Yaaa, setidaknya JPU di
Pengadilan Papua yang menangani kasus ini, bertindak seperti halnya JPU dalam
kasus kopi bersianida yang menyeret Jessica Kumala Wongso ke meja hijau sebagai
tersangka pembunuhan Wayan Mirna Salihin yang telah memasuki sidang ke 15
dengan menjadikan terdakwa, Jessica sebagai saksi dan menurut Arditho salah
satu JPU dalam kasus kopi bersianida masih akan memanggil saksi, dan kali ini
akan lebih menyortir saksi, OKEZONE, Senin (29/8/2016). Berharap JPU dalam kasuss “lakalantas” ini, bertindak sama,
mulai dari waktu hingga pengembanan kasus.

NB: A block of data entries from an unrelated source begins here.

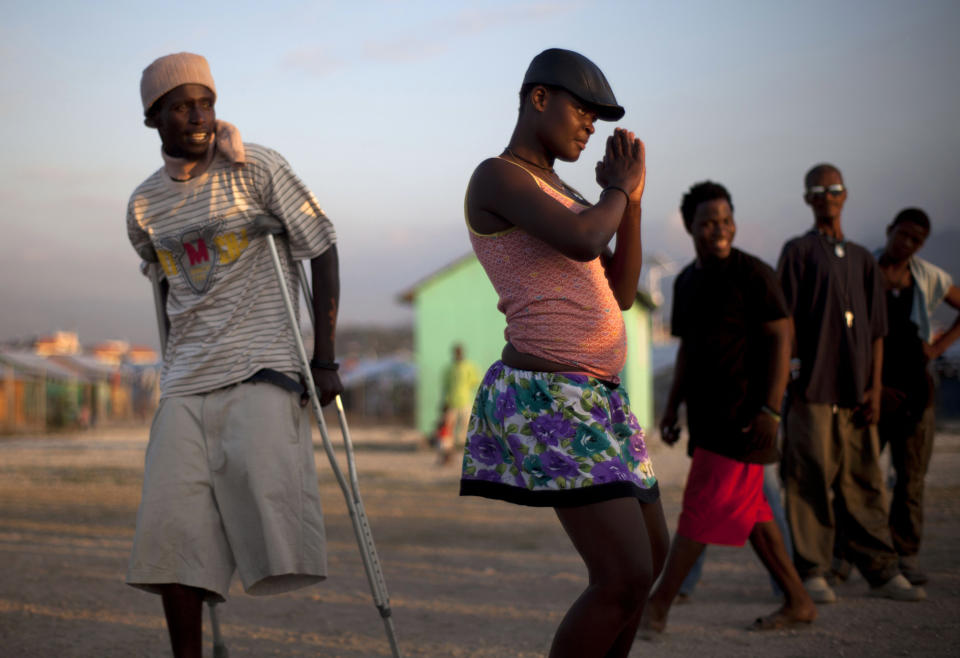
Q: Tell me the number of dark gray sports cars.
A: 0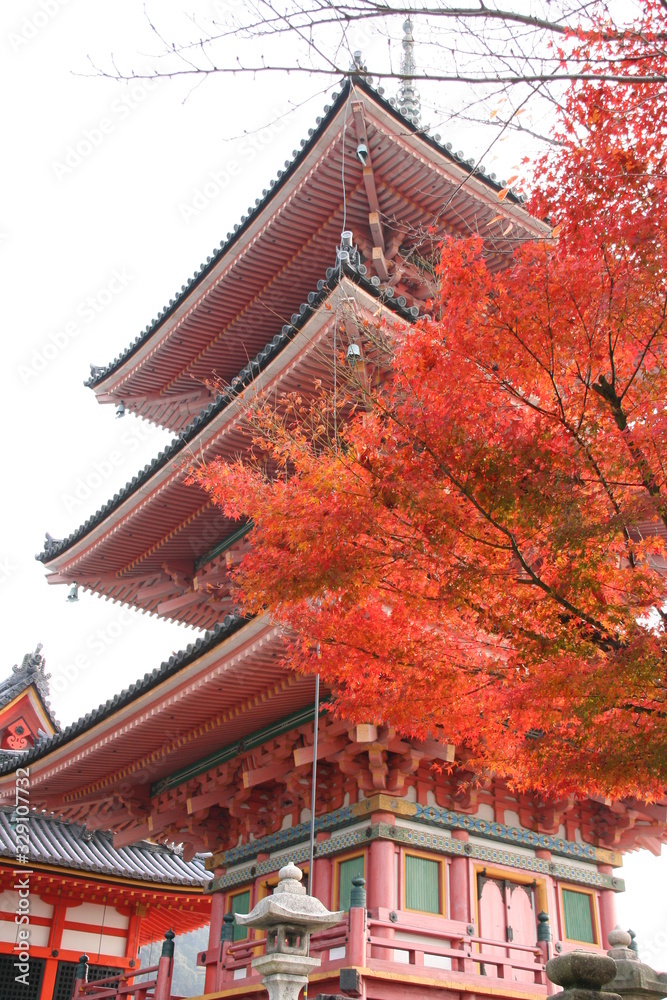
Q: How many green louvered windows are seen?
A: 4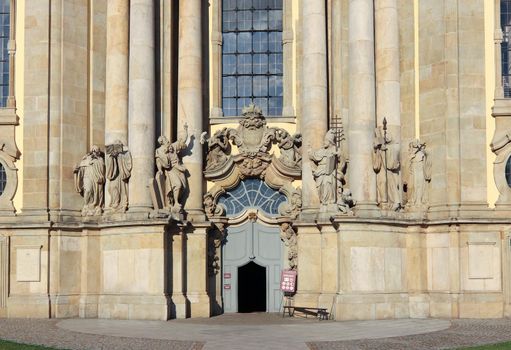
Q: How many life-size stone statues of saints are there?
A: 6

Melihat dinamika persidangan dan
profesionalisme dari para jaksa, mulai dari Jaksa Penuntut Umum hingga ketiga
jaksa yang memimpin persidangan yang terlihat tidak profesional dalam membuat
pertanyaan untuk menggali keterangan saksi dan mengembangkan kasus, membuatku
semakin naik pitam. Sementara perasaan bersalah karena terlambat yang
menghantuiku didadalam perjalan telah hilang ditelang dinamika persidangan serta
profesionalisme JPU yang buruk dalam mengungkap tabir kebenaran. Dan memang
diriku tidak terlambat karena diselamatkan dengan pemberlakuan Jam “karet” di
Pengadilan Klas 1A Jayapura.
Dinamika itu, semakin mengkristalkan
kesadaraanku, kalau Negara Indonesia di Papua sangat diskrminasi bagi kami
orang asli Papua. Jadi wajar kalau orang Papua minta merdeka, keluar dari NKRI karena
praktek hukum di Papua dan di luar Papua sangat jauh berbeda. Contohnya kasus
lakalantas yang menewaskan Roberth Jitmau seorang di Papua dan kasus Kopi
bersianida yang menewaskan Wayang Mirna Salihin di Jakarta.